** Opening EXTRACTED INFORMATION block **

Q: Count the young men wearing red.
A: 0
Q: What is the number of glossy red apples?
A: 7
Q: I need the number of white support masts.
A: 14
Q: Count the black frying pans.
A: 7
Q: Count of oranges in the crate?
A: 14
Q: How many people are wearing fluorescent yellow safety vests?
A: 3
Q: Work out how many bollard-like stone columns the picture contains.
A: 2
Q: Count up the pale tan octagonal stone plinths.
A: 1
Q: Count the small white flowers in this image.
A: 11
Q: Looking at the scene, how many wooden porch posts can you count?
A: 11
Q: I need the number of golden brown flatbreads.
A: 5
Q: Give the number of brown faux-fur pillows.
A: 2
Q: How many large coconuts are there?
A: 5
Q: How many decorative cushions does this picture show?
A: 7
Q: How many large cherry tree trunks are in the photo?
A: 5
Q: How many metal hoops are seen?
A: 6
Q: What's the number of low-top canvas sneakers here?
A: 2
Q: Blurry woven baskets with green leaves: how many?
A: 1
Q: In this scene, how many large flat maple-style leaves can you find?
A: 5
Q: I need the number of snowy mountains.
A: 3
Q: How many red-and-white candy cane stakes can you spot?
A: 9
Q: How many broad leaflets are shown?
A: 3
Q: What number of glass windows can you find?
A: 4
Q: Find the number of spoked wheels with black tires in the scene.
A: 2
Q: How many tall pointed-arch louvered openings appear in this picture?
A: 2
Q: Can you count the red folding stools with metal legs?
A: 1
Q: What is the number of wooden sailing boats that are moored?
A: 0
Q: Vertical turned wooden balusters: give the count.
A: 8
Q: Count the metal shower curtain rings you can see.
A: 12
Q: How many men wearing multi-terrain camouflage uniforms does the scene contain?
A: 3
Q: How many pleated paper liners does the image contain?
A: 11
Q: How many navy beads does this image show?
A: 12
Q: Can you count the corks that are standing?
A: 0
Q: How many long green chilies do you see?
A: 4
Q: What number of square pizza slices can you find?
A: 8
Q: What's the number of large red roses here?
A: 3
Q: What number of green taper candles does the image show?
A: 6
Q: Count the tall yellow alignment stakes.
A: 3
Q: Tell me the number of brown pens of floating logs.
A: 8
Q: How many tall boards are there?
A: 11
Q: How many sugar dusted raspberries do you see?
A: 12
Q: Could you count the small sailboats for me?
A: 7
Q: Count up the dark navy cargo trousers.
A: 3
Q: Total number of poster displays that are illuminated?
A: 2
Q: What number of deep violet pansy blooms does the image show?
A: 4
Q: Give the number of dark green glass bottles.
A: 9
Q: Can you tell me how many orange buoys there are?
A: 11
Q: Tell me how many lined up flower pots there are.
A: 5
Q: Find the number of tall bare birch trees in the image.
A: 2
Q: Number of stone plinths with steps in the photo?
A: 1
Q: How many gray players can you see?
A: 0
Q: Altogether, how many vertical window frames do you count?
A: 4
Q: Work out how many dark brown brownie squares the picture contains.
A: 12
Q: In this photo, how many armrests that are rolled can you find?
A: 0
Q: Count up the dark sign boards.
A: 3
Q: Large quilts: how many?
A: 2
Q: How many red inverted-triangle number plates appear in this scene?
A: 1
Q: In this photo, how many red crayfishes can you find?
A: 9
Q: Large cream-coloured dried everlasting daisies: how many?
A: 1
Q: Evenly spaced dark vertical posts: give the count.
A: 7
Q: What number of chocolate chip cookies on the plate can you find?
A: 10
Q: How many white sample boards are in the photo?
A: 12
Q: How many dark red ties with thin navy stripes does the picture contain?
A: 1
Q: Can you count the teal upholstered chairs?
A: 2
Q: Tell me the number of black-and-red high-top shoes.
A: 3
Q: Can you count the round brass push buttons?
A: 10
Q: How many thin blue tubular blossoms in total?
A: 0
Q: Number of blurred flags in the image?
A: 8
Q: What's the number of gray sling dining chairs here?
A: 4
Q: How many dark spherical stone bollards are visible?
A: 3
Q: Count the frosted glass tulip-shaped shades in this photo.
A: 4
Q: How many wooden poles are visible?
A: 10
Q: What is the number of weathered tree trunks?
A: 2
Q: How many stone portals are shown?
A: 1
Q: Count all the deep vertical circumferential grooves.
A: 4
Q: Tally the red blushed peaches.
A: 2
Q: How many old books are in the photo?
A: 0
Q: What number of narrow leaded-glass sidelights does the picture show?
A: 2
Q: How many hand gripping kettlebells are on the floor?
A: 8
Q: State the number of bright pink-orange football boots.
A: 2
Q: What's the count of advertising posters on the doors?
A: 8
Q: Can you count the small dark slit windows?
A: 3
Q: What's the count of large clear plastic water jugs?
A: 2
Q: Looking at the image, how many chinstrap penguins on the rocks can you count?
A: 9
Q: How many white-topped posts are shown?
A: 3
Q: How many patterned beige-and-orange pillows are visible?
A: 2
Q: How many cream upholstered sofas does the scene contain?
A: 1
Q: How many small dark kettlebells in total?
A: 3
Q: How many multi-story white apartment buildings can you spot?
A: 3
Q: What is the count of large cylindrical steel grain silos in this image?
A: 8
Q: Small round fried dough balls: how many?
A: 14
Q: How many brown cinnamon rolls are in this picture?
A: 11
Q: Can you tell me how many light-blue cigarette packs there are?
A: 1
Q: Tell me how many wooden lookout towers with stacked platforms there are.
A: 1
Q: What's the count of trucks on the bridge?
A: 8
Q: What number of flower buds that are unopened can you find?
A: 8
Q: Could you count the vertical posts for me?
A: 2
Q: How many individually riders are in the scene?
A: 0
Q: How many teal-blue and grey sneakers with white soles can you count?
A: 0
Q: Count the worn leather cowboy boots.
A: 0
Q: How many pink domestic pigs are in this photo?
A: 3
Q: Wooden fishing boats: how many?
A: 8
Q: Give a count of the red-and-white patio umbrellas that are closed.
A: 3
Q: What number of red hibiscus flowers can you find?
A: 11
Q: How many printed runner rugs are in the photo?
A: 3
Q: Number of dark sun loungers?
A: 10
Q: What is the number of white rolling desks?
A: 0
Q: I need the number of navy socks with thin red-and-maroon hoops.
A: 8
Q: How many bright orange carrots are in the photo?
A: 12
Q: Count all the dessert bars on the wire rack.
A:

** Closing EXTRACTED INFORMATION block **

> DIRECTIONS FOR THIS TASK: Give every entry back exactly as it was written above.

> WRITTEN SOLUTION:
Q: Count the young men wearing red.
A: 0
Q: What is the number of glossy red apples?
A: 7
Q: I need the number of white support masts.
A: 14
Q: Count the black frying pans.
A: 7
Q: Count of oranges in the crate?
A: 14
Q: How many people are wearing fluorescent yellow safety vests?
A: 3
Q: Work out how many bollard-like stone columns the picture contains.
A: 2
Q: Count up the pale tan octagonal stone plinths.
A: 1
Q: Count the small white flowers in this image.
A: 11
Q: Looking at the scene, how many wooden porch posts can you count?
A: 11
Q: I need the number of golden brown flatbreads.
A: 5
Q: Give the number of brown faux-fur pillows.
A: 2
Q: How many large coconuts are there?
A: 5
Q: How many decorative cushions does this picture show?
A: 7
Q: How many large cherry tree trunks are in the photo?
A: 5
Q: How many metal hoops are seen?
A: 6
Q: What's the number of low-top canvas sneakers here?
A: 2
Q: Blurry woven baskets with green leaves: how many?
A: 1
Q: In this scene, how many large flat maple-style leaves can you find?
A: 5
Q: I need the number of snowy mountains.
A: 3
Q: How many red-and-white candy cane stakes can you spot?
A: 9
Q: How many broad leaflets are shown?
A: 3
Q: What number of glass windows can you find?
A: 4
Q: Find the number of spoked wheels with black tires in the scene.
A: 2
Q: How many tall pointed-arch louvered openings appear in this picture?
A: 2
Q: Can you count the red folding stools with metal legs?
A: 1
Q: What is the number of wooden sailing boats that are moored?
A: 0
Q: Vertical turned wooden balusters: give the count.
A: 8
Q: Count the metal shower curtain rings you can see.
A: 12
Q: How many men wearing multi-terrain camouflage uniforms does the scene contain?
A: 3
Q: How many pleated paper liners does the image contain?
A: 11
Q: How many navy beads does this image show?
A: 12
Q: Can you count the corks that are standing?
A: 0
Q: How many long green chilies do you see?
A: 4
Q: What number of square pizza slices can you find?
A: 8
Q: What's the number of large red roses here?
A: 3
Q: What number of green taper candles does the image show?
A: 6
Q: Count the tall yellow alignment stakes.
A: 3
Q: Tell me the number of brown pens of floating logs.
A: 8
Q: How many tall boards are there?
A: 11
Q: How many sugar dusted raspberries do you see?
A: 12
Q: Could you count the small sailboats for me?
A: 7
Q: Count up the dark navy cargo trousers.
A: 3
Q: Total number of poster displays that are illuminated?
A: 2
Q: What number of deep violet pansy blooms does the image show?
A: 4
Q: Give the number of dark green glass bottles.
A: 9
Q: Can you tell me how many orange buoys there are?
A: 11
Q: Tell me how many lined up flower pots there are.
A: 5
Q: Find the number of tall bare birch trees in the image.
A: 2
Q: Number of stone plinths with steps in the photo?
A: 1
Q: How many gray players can you see?
A: 0
Q: Altogether, how many vertical window frames do you count?
A: 4
Q: Work out how many dark brown brownie squares the picture contains.
A: 12
Q: In this photo, how many armrests that are rolled can you find?
A: 0
Q: Count up the dark sign boards.
A: 3
Q: Large quilts: how many?
A: 2
Q: How many red inverted-triangle number plates appear in this scene?
A: 1
Q: In this photo, how many red crayfishes can you find?
A: 9
Q: Large cream-coloured dried everlasting daisies: how many?
A: 1
Q: Evenly spaced dark vertical posts: give the count.
A: 7
Q: What number of chocolate chip cookies on the plate can you find?
A: 10
Q: How many white sample boards are in the photo?
A: 12
Q: How many dark red ties with thin navy stripes does the picture contain?
A: 1
Q: Can you count the teal upholstered chairs?
A: 2
Q: Tell me the number of black-and-red high-top shoes.
A: 3
Q: Can you count the round brass push buttons?
A: 10
Q: How many thin blue tubular blossoms in total?
A: 0
Q: Number of blurred flags in the image?
A: 8
Q: What's the number of gray sling dining chairs here?
A: 4
Q: How many dark spherical stone bollards are visible?
A: 3
Q: Count the frosted glass tulip-shaped shades in this photo.
A: 4
Q: How many wooden poles are visible?
A: 10
Q: What is the number of weathered tree trunks?
A: 2
Q: How many stone portals are shown?
A: 1
Q: Count all the deep vertical circumferential grooves.
A: 4
Q: Tally the red blushed peaches.
A: 2
Q: How many old books are in the photo?
A: 0
Q: What number of narrow leaded-glass sidelights does the picture show?
A: 2
Q: How many hand gripping kettlebells are on the floor?
A: 8
Q: State the number of bright pink-orange football boots.
A: 2
Q: What's the count of advertising posters on the doors?
A: 8
Q: Can you count the small dark slit windows?
A: 3
Q: What's the count of large clear plastic water jugs?
A: 2
Q: Looking at the image, how many chinstrap penguins on the rocks can you count?
A: 9
Q: How many white-topped posts are shown?
A: 3
Q: How many patterned beige-and-orange pillows are visible?
A: 2
Q: How many cream upholstered sofas does the scene contain?
A: 1
Q: How many small dark kettlebells in total?
A: 3
Q: How many multi-story white apartment buildings can you spot?
A: 3
Q: What is the count of large cylindrical steel grain silos in this image?
A: 8
Q: Small round fried dough balls: how many?
A: 14
Q: How many brown cinnamon rolls are in this picture?
A: 11
Q: Can you tell me how many light-blue cigarette packs there are?
A: 1
Q: Tell me how many wooden lookout towers with stacked platforms there are.
A: 1
Q: What's the count of trucks on the bridge?
A: 8
Q: What number of flower buds that are unopened can you find?
A: 8
Q: Could you count the vertical posts for me?
A: 2
Q: How many individually riders are in the scene?
A: 0
Q: How many teal-blue and grey sneakers with white soles can you count?
A: 0
Q: Count the worn leather cowboy boots.
A: 0
Q: How many pink domestic pigs are in this photo?
A: 3
Q: Wooden fishing boats: how many?
A: 8
Q: Give a count of the red-and-white patio umbrellas that are closed.
A: 3
Q: What number of red hibiscus flowers can you find?
A: 11
Q: How many printed runner rugs are in the photo?
A: 3
Q: Number of dark sun loungers?
A: 10
Q: What is the number of white rolling desks?
A: 0
Q: I need the number of navy socks with thin red-and-maroon hoops.
A: 8
Q: How many bright orange carrots are in the photo?
A: 12
Q: Count all the dessert bars on the wire rack.
A:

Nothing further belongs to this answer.